Smash looks to the side.

Smash: Are we ready? Cameras… online! We begin in the kitchen. It seems that Clawdia is preparing dinner for Bowser.

Clawdia: Let’s see, salt, pepper, Tabasco… and the piece de resistance, *holds up a steaming vial of green liquid* poison! That’ll teach him to chase after that tramp, Peach!

Smash: *scribbles down a note* Okay, let’s see what Ludwig is doing.

Ludwig is working on a machine. He tightens the last bolt and washes his hands. He climbs into his bed and rolls over onto his side.

Smash: *yawn* This is boring. I wonder what Morton is… Wait!  What’s this?
L
udwig: I have come for you, my love. Oh, your eyes are two deep pools of blue. I want to sink into them.  Your hair… it defies definition.

Giggling and kissing sounds come from the bed.

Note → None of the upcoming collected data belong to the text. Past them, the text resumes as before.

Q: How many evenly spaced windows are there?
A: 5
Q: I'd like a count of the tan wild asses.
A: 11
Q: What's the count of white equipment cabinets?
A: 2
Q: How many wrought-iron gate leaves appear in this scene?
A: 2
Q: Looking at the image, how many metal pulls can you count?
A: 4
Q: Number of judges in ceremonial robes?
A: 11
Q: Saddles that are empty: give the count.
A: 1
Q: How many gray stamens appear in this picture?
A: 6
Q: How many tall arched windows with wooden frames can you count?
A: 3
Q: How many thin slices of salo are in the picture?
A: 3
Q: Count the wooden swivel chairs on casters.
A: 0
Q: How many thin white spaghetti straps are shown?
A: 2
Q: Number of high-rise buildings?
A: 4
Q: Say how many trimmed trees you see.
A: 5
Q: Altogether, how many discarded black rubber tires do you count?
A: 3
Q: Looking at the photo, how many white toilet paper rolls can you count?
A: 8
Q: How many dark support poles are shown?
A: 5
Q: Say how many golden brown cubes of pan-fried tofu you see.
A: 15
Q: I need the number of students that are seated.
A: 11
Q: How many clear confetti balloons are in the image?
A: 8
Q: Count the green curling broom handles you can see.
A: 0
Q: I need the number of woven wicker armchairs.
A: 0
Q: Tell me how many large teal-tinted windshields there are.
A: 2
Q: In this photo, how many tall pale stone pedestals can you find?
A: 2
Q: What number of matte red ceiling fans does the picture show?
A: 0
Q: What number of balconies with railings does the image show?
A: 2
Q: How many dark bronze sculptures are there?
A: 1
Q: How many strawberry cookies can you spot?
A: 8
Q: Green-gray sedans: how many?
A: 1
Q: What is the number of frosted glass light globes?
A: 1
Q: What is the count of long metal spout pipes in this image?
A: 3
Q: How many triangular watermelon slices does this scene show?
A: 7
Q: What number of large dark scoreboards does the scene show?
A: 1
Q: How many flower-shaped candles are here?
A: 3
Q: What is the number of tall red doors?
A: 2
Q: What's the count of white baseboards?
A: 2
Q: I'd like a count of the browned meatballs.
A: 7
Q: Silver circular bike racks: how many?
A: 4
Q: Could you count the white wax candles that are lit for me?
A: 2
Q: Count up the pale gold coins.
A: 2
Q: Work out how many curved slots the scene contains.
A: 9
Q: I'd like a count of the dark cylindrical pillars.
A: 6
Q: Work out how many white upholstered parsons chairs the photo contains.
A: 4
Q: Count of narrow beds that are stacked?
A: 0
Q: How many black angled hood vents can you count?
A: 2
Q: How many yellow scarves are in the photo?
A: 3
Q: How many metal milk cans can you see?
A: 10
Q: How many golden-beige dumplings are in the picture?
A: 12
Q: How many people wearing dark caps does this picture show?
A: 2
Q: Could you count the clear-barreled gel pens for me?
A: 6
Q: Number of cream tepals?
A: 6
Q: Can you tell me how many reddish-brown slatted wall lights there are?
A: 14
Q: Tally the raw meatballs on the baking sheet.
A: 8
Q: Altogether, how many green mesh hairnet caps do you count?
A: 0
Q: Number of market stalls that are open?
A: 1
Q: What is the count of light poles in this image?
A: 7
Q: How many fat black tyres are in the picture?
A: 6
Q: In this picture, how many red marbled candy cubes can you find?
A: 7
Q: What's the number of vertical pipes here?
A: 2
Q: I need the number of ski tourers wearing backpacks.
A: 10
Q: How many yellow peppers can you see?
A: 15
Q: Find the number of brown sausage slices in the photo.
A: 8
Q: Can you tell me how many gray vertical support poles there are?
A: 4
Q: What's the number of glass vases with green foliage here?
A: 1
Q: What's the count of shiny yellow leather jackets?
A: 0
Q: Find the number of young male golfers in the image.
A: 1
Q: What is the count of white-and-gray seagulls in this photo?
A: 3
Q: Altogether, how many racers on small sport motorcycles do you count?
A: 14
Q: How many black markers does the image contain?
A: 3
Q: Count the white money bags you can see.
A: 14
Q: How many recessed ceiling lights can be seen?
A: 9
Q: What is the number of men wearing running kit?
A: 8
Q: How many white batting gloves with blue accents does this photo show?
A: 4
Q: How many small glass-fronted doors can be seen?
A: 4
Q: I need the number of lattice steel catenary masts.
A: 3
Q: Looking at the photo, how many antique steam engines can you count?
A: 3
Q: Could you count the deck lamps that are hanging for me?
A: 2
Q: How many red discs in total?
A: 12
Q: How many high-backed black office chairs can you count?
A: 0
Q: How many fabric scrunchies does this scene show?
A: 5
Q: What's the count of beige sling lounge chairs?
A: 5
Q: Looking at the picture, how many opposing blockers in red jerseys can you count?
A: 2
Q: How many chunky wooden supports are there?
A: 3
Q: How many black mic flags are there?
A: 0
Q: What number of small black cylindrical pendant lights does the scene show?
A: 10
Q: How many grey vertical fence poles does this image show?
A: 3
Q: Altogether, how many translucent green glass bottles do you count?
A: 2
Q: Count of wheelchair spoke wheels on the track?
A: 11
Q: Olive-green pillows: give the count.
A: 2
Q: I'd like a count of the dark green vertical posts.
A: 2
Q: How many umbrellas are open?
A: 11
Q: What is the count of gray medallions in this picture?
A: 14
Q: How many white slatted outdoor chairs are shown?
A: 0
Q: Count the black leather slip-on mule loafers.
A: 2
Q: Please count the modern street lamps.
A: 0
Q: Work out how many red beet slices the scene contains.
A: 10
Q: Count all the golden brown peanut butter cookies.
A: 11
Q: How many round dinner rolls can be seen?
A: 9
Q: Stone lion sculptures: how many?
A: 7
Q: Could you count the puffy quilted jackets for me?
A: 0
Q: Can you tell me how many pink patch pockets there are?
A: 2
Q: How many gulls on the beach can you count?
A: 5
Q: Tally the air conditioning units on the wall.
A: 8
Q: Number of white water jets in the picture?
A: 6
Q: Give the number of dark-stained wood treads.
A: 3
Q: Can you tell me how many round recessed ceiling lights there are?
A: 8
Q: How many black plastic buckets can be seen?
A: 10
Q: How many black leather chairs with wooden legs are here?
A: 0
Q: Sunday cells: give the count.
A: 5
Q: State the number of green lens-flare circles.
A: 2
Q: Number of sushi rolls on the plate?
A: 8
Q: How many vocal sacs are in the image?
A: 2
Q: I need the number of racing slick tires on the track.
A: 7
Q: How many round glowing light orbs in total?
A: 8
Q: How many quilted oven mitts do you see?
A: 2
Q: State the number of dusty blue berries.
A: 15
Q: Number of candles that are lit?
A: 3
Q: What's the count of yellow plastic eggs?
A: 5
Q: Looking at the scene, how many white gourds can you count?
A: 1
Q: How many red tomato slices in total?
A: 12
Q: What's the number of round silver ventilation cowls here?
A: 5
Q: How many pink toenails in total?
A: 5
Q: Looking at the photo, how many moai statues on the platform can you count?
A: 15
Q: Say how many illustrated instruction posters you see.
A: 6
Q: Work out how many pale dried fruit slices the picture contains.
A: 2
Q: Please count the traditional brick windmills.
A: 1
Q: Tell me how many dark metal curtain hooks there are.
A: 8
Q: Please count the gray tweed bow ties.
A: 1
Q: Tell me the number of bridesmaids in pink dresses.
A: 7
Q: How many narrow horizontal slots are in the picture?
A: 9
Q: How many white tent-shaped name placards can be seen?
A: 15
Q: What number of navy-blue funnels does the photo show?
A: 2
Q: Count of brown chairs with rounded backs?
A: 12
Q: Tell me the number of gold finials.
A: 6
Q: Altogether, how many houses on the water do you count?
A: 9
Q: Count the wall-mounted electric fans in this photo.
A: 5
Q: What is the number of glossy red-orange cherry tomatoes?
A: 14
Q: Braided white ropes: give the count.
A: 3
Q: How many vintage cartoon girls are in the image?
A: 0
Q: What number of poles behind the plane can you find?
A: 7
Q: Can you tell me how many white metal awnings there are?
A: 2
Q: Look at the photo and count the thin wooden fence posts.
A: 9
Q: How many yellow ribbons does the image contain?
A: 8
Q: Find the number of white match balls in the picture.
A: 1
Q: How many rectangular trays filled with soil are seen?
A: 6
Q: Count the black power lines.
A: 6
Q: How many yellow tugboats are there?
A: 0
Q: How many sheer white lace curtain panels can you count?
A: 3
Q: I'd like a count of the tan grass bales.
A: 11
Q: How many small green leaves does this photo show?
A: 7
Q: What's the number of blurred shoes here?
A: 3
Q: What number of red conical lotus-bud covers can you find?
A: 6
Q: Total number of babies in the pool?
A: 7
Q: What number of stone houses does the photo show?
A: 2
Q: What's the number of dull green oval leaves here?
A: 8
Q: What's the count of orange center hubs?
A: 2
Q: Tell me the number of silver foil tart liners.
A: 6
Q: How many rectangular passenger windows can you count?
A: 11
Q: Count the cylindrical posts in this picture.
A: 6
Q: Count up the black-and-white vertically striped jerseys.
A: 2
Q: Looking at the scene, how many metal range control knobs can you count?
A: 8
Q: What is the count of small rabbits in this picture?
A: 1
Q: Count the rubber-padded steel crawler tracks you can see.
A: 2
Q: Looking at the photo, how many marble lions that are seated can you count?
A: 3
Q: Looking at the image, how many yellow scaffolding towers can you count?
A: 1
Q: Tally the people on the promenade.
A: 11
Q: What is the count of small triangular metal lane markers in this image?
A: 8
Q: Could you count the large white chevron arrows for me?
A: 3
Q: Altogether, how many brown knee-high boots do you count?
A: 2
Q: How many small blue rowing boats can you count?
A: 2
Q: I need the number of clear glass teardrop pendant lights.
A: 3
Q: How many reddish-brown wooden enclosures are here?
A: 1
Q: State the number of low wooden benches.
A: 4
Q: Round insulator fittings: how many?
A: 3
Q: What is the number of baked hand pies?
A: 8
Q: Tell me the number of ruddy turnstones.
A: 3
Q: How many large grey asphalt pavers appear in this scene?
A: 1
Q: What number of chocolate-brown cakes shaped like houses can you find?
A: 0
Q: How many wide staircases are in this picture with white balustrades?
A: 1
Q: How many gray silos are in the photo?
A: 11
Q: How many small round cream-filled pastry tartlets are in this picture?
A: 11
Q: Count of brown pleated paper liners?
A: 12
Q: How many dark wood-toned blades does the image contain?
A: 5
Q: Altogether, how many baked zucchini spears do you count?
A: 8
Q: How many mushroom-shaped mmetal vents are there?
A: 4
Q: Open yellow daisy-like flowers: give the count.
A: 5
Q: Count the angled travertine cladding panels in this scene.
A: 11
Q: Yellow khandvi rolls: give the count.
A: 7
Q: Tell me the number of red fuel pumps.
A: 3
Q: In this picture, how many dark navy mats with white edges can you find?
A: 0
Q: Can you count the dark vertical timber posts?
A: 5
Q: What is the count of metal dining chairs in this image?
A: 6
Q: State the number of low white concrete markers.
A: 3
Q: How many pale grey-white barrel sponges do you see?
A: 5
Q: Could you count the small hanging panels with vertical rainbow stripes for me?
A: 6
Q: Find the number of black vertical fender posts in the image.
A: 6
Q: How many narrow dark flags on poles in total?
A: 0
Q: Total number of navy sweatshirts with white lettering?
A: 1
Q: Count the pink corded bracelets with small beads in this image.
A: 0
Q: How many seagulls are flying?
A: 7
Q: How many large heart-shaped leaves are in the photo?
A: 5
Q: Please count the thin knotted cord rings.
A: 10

???: Oh, Ludwig, tell me more!

Smash: Oh ho!  Ludwig’s got a girlfriend! I wonder who it is? Zoom in. *scribbles on a piece of paper*

Camera zooms in.

Smash: It’s a Yoshi with a shell. Hm... Okay, that has to be the *counts on his fingers* third strangest thing I’ve ever seen. And what are they do- Oh, that’s sickening!  We can’t show that! Cut! Cut! CUT! Blech! I think
we’d better go to a commercial break.

Choir: (to tune of Halleluiah Chorus) Wondersugar! Wondersugar! Wondersugar, Wondersugar, Wondersugar!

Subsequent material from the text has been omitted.